Cracking report, very well documented. Nice to see a turnbull mount still in place, did you see any Vickers tables in there, I've always thought those wide stepped embrasures to be oversized for an LMG unless the walls are very thick.


----------



## sennelager66 (Oct 14, 2011)

Munchh said:


> Wow! Nice coming of age there Sen. Very well done and thanks for sharing.



I'm getting there slowly. I thoroughly enjoyed walking both sites although the country neighbourhood watch were out looking for me at one point. There is an advantage to wearing all black. Sadly by then my camera battery was running low but after 250 photos I was lucky to almost get to the last few sites before it gave up. Prep - spare battery required!!


----------



## sennelager66 (Oct 14, 2011)

cptpies said:


> Cracking report, very well documented. Nice to see a turnbull mount still in place, did you see any Vickers tables in there, I've always thought those wide stepped embrasures to be oversized for an LMG unless the walls are very thick.



Checking the turnbull mounts these were either missing the lower pivot point or the frames were very corroded. The loophole frames were very brittle and just about hanging in there. I just wished I could get into the PB's to investigate future and would so love to have found a cradle. It was interesting finding evidence of firing trenches on either side of a couple of PB's to give a greater field of fire in the areas to the rear of the PB's to protect the flanking areas and prevent the enemy getting in under the field of fire from the Embrasures. These images will be posted up later today and were found at Sawbridgeworth. 
Other than the loophole frames and pivot mounts I could not find further evidence of the type of armament used to protect the sites.


----------



## oldscrote (Oct 14, 2011)

Nice one 66,as varied a set of pictures as I've seen,love the cantilevered box,thanks.


----------



## outkast (Oct 14, 2011)

Great report mate, thanks for posting.

I did not know the BHQ was now open, the line on the inner wall indicates where the water usually is, I had to don waders to get some pics, and still got wet

the square biulding is a shell store and the other large biulding is a parachute store.

Theres a guy called Dennis on the airfield information exchange who has wrote about most of the local airfields including hunsden and sawbridgeworth, very knowledgeable bloke who knows all there is to know about thses places.

if you go back on a weekend be carefull as the people from the clay pidgeon shooting club lock the gate about 1pm, I got locked in and had to get the farmer to let me out.

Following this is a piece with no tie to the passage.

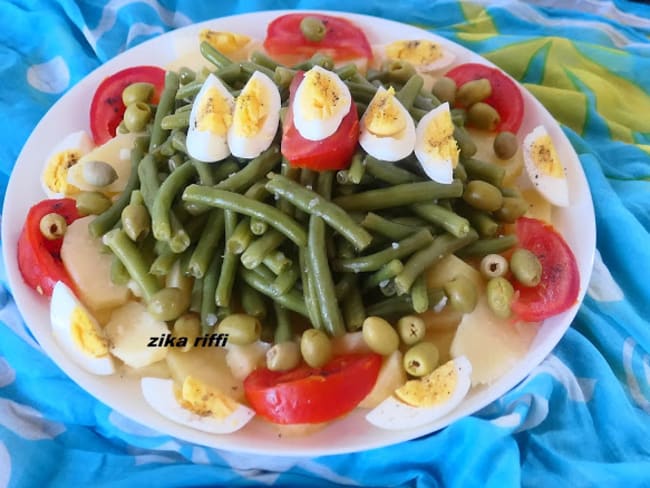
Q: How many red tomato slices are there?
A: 7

I am going to PM you a few local bits you may be interested in

Nice work mate


----------



## sennelager66 (Oct 14, 2011)

Thanks for the information. Really appreciated. The evidence of clay pigeons and spent shells were everywhere. I have your PM. Thanks again.


----------



## outkast (Oct 14, 2011)

No worries, have fun


----------



## Foxylady (Oct 16, 2011)

Excellent tour...loads of interesting stuff to see. Well done re the brambles. Nature's defenders! 
Cheers Senn.


----------



## nelly (Oct 16, 2011)

Good stuff, well done for wading through the water for those internals, I think I'm right in saying that the building in the photo after you came out for fresh air was the parachute store, somebody will yay or nay this for you 

And well done for finding the pb in the garden, I was trying to visit them all after I researched them on the DoB map, but got sidetracked by some derelict building or another


----------



## Priority 7 (Oct 17, 2011)

Nice set Senne really good to see an extensive llok at the old airfields


----------



## sennelager66 (Oct 17, 2011)

Priority 7 said:


> Nice set Senne really good to see an extensive llok at the old airfields



Off out to Debden in a few days so.........


----------